Building this system taught me that while the dual-backend approach works, the architecture does not enforce encapsulation of dependencies. Everything links against one monolithic engine library rather than each subsystem linking only against what it needs. This realization is what motivated the current redesign toward a modular architecture inspired by Bevy. While researching Bevy, I also learned a little about the Rust programming language, which influenced how I write C++ code.

Another important lesson from this period was that the Vulkan API was very difficult to build good architecture around. I accumulated significant technical debt by trying to make Vulkan “work”, which contributed to my decision to restructure the engine in a modular fashion.


Current Development

I’m restructuring the engine with a modular ECS-based architecture inspired by Bevy’s design, using flecs.

Focus areas:

  • Data-driven system design
  • Modular architecture patterns

In the previous architecture, I was coupling certain systems to others implicitly. To use the rendering aspect from the first build system as an example: what if I had no need for a renderer? It sounds extreme, but I can imagine a simulation with no rendering or that uses the command line for all its gameplay.

The new architecture would allow me to include only the modules needed for a particular application.
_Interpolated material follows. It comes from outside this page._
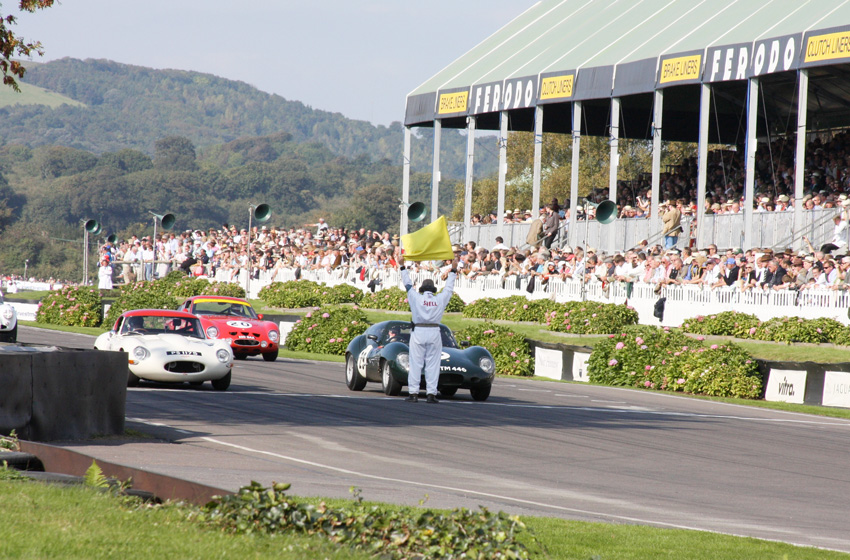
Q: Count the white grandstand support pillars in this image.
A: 11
My main reason for working on this engine is to be able to build anything I might be curious about, so this kind of design where I can mix and match each part of the engine is the right approach going forward.

I also started using CPM, a CMake utility for managing dependencies without git submodules. It brings some of the convenience of Rust’s Cargo into the C++ workflow.


Next steps

I chose flecs because it uses similar terminology to the Bevy engine, and I wanted to learn how a different ECS library behaves compared to entt, which I used in all my university projects. I plan to create a boid simulation to learn how the scheduler works in practice. In short, the scheduler plans which systems run in what order and allows for parallelization of systems with no dependencies. I am particularly excited to discover the performance gains from using multithreading in this way.